Joe Tangari of Pitchfork criticized the album, claiming "for five albums now, Echo and the Bunnymen have been reduced to a duo of Ian McCulloch and guitarist Will Sergeant. As distinctive as they both are, they miss the rhythmic push they used to get when they had a fully integrated rhythm section with as much creative agency in the band."

Jon Dolan of Rolling Stone observed "on their 12th LP, trademark psychedelic swirls and red-sunset strings sound like they're soundtracking a Western about a gunslinger in a Joy Division T-shirt, as McCulloch moans about doomed romance, decadence ("Grapes Upon the Vine") and emotional dissolution (the Phil Spector-steeped "Is This a Breakdown?"). Producer Youth helps balloon the intensity skyhigh, making McCulloch the Bono of spider-web bangs and black regret." Meanwhile, Record Collector criticized the album, stating,"While it [the album] believes it’s a storm of Ocean Rain-esque majesty, Meteorites fizzles out like it’s just another shower."
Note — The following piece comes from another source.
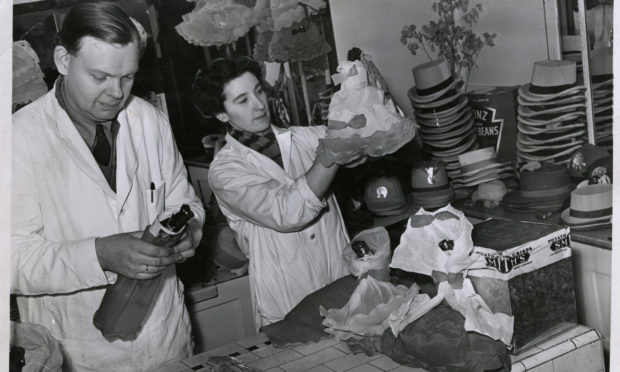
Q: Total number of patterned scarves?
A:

Cody Ray Shafer of Under The Radar gave a positive review on the album, stating "Meteorites is definitely their best work since 1987’s self-titled album, and it explores the cavernous expanse of dramatic, orchestrated pop they cultivated on the earlier album." but noted there was "not much here that we haven’t really heard before. For Bunnymen fans, Meteorites will be a welcome return to form. But they sound like a band immune to the musical climate around them. Instead of moving forward, Meteorites just takes them back. Back to when they were good, sure, but sometimes that’s not enough."

Rhian Daly of NME gave 3 out of 5 stars, saying the "band may be open and unguarded on their 12th record but they can't match their previous highs [...] for a band formerly as bombastic as Echo And The Bunnymen, it’s sad that their 12th album, and first in five years, begins with a whimper. The title track opener takes a few minutes to reach its Verve-esque chorus, and even when it does, Ian McCulloch’s normally peerless voice is drowned by strings, guitars and backing vocals. It’s not all bad, though: ‘Lovers On The Run’ is vintage Bunnymen, with Big Mac crooning semi-cryptically about “rising tides” and “baying suns” over a riff borrowed from ‘The Killing Moon’" and concluded, "as a whole, ‘Meteorites’ fails to set the sky on fire."

Professional ratings
Aggregate scores
| Source | Rating |
| Metacritic | 61/100 |
Review scores
| Source | Rating |
| AllMusic |  |
| The Guardian |  |
| Pitchfork | 6.0/10 |
| Rolling Stone |  |

==Track listing==

All tracks written by Ian McCulloch, except where noted.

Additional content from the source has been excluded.